- Work request -
Would you give the listing back word for word once its pictures are removed?

Records to use: Begin

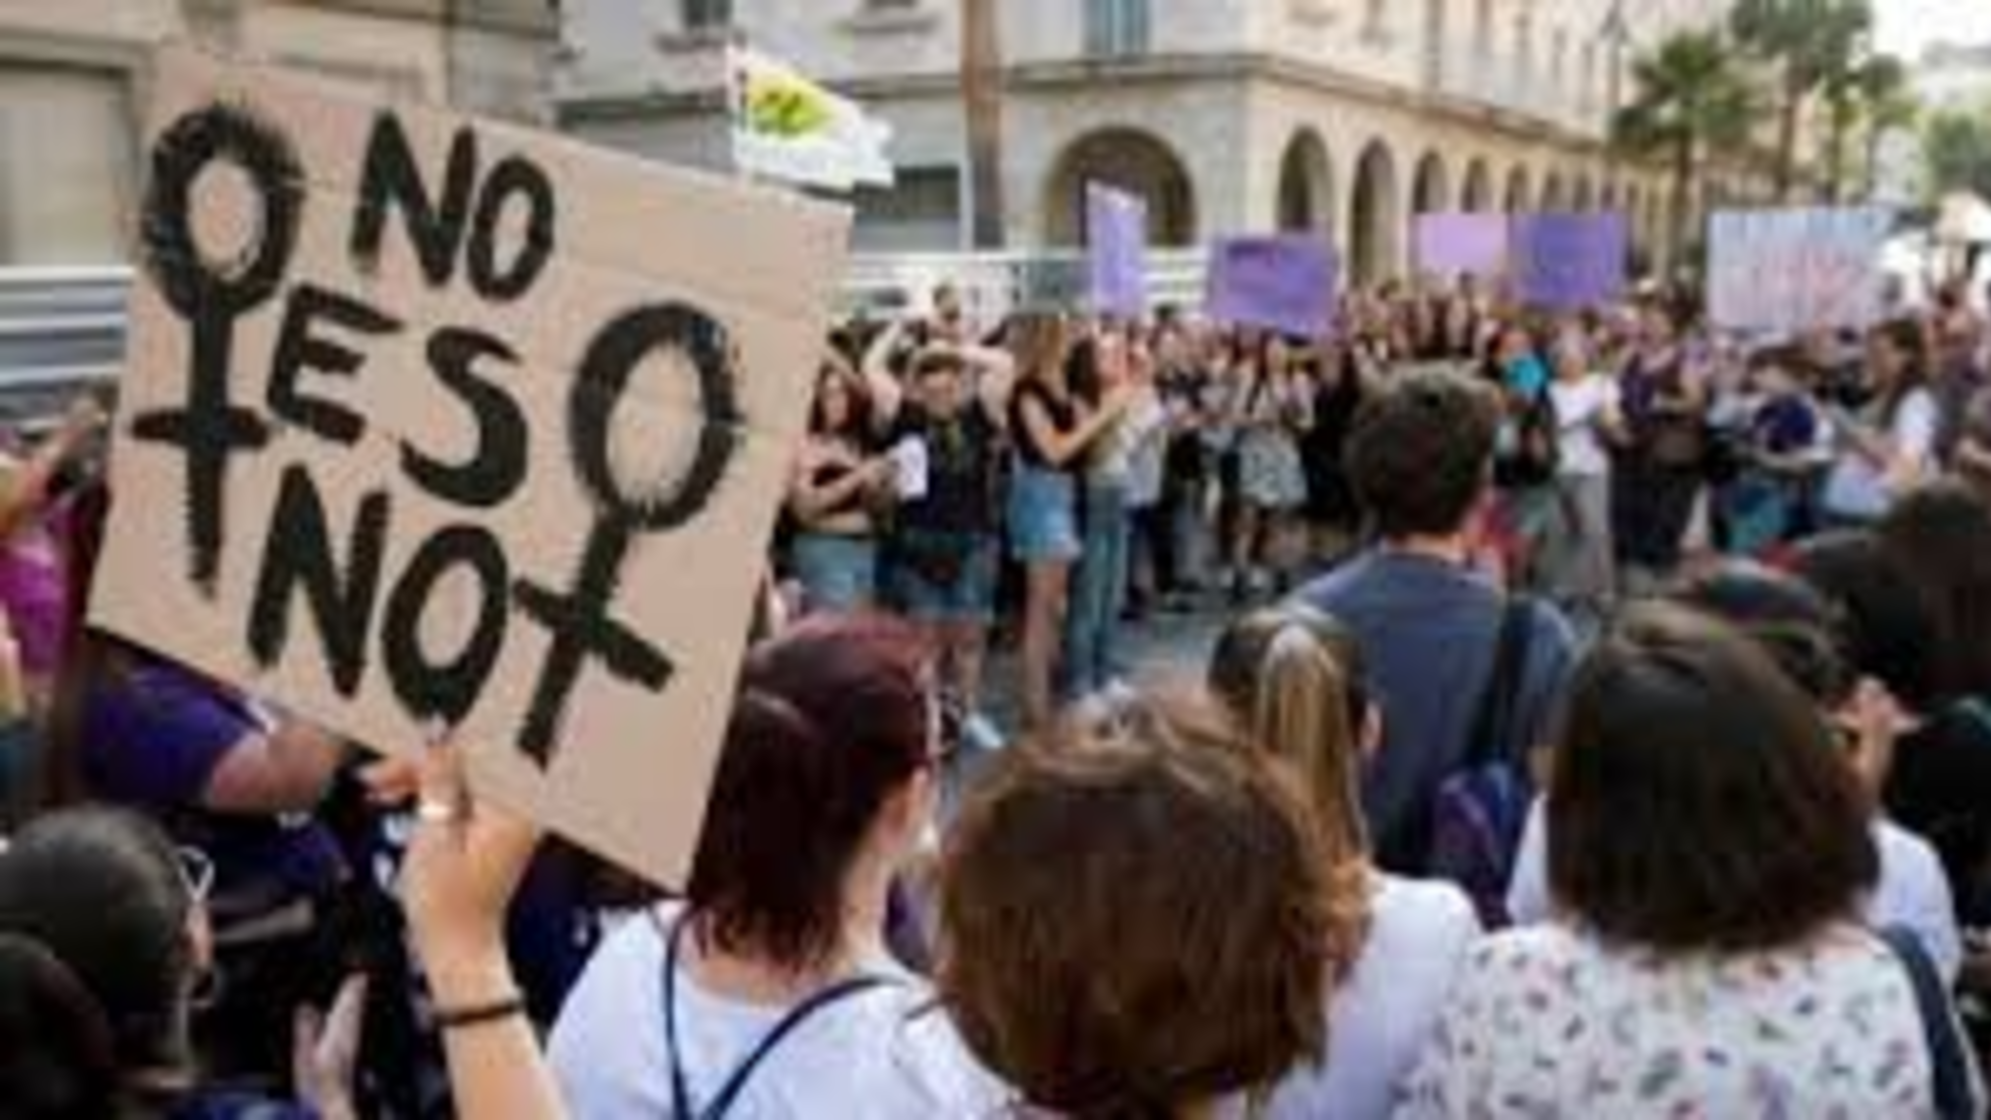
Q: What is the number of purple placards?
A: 4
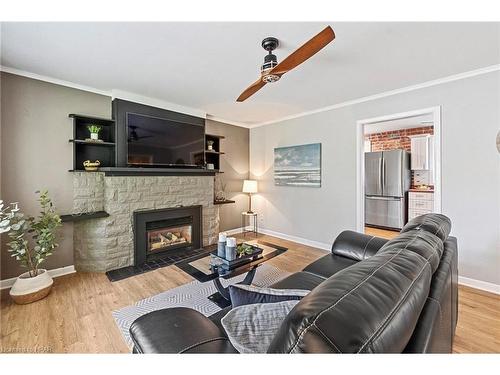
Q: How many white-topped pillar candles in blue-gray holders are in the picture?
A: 2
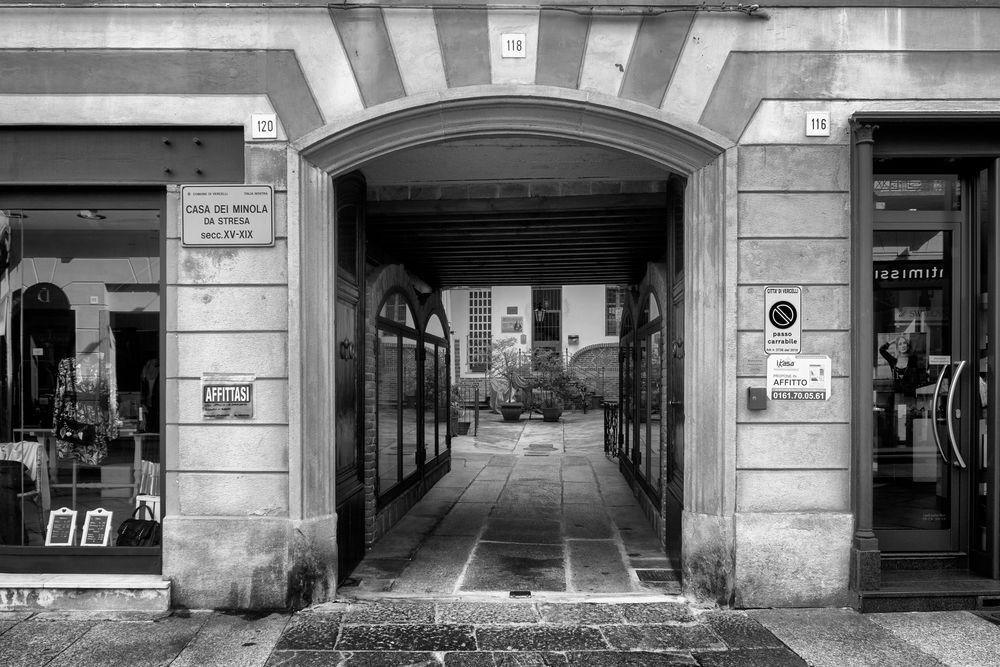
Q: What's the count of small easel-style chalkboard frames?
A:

Records to use: End

- Expected answer -
Q: What is the number of purple placards?
A: 4
Q: How many white-topped pillar candles in blue-gray holders are in the picture?
A: 2
Q: What's the count of small easel-style chalkboard frames?
A:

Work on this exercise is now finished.